The Q7 TDI was about as right as you could ask for a weeklong traveling companion. Comfortable, efficient, and without the usual fatigue after hours behind the wheel that's more the norm than the exception. The good news for Audi is that more than a few inquired about the availability of the TDI and when it will go on sale. The bad news is it should have been last year.
Random Happenings In The World Of Motorsport
* Grand Am: For those who were tired of seeing the Ganassi team in the winners circle of the Daytona 24 Hours, the normal programming was interrupted by the Brumos Porsche, mainly due to brilliant and determined driving by David Donohue. And on the 40th anniversary of his father's win at the 24. Not bad. This was also a huge win for Porsche Motorsport North America, which built the winning motor. The new Penske was powered by Weissach and this didn't sit well with many. Roger by golly had a fast car but at all the wrong times. Interesting that now that Penske has entered the world of the prototurtles, Porsche has gotten some breaks from Grand Am.
* ALMS: The series hyping itself as green is more red these days. A diminished car count, fewer manufacturers willing to spend, and one of the top draws bailing after Sebring in the form of Audi. Even with Peugeot making a return trip for Sebring, the carriage may turn into a pumpkin. Oddly enough, the racing of what's left may be one of the best seasons in the short history of the series. Dyson has switched to Mazda, the Acura teams are pushing like they have something other than family competition, and then there's always GT2, which is a show all by itself and deserves more coverage on TV than has been allowed.

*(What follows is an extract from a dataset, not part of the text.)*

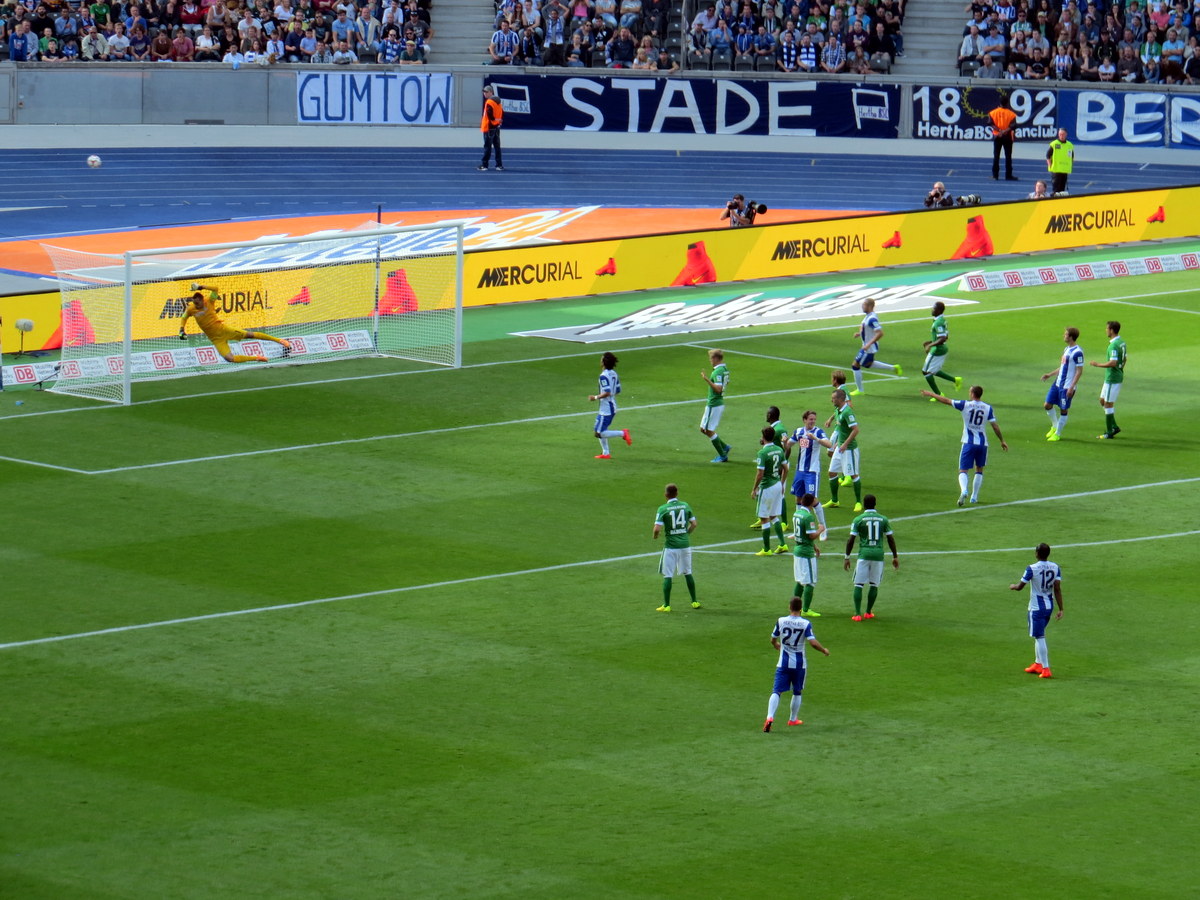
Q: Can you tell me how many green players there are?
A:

* Formula One: What could I possibly write about F1 that has not been dissected, discarded and disposed of only to come true that isn't done in what seems to be thousands of outlets elsewhere? Nothing.
So with that out of the way, the question here is why have an F1 team based in the U.S. (near Charlotte, actually) and called USF1? With no race on the calendar, what exactly is the point? Promote American technology and products abroad to a world that already drinks Coke and Pepsi? The talk out of the FIA these days has been cost control and capping budgets. F1 is not adding to the grid but subtracting, as only nine teams will line up for 2009. Glory days indeed. Many outside F1 don't see the value of BMW and Mercedes continuing to pour millions down the sinkhole. Of course, Ferrari is a horse of a different color.

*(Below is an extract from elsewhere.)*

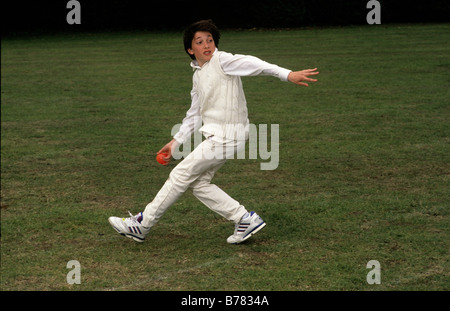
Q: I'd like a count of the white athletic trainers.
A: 2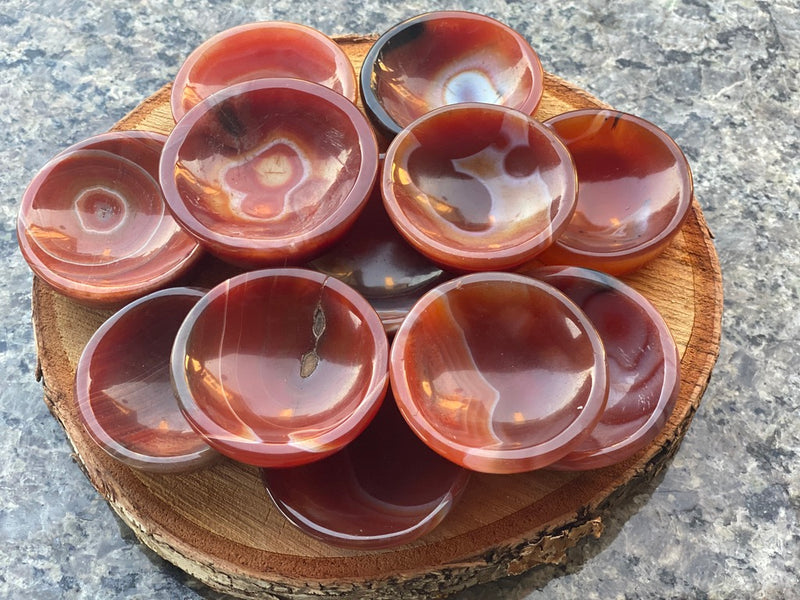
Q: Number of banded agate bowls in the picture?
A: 12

* Le Mans: Despite a weakened economy, les 24 Heures du Mans is a gift that keeps on giving. Do well there and you can milk it for the season. Peugeot and Audi will go after the top slot again, and with production car diesel sales easily outdoing the gas bags, it's good for them. And the wild card, dark horse, whatever, may well be the Aston Martin LMP1. Never count an operation overseen by David Richards out of anything, and if Prodrive has shown anything in the past, it's how to adapt from one form of motorsport to another. And isn't it great knowing that GT cars have air conditioning as standard equipment? This should do wonders for future development on production car a/c units, which have always been too large and cumbersome. Still, the thought of a driver passing out from the heat inside a closed GT car reminds me of one of the more memorable lines from Le Mans when Steve McQueen is asked if he is fit.
* Le Mans Series: What recession? Supposedly a team count has entries of just under 50 cars, including an Audi R10 TDI to be entered by a private team (look for a lot of Ingolstadt folk on holiday in their pit) along with a huge GT field. Skeptics doubt the legitimacy of the grid size and for good reason. As to how much funding is really out there for discretionary racing... maybe they just budget better than we do. I doubt it though.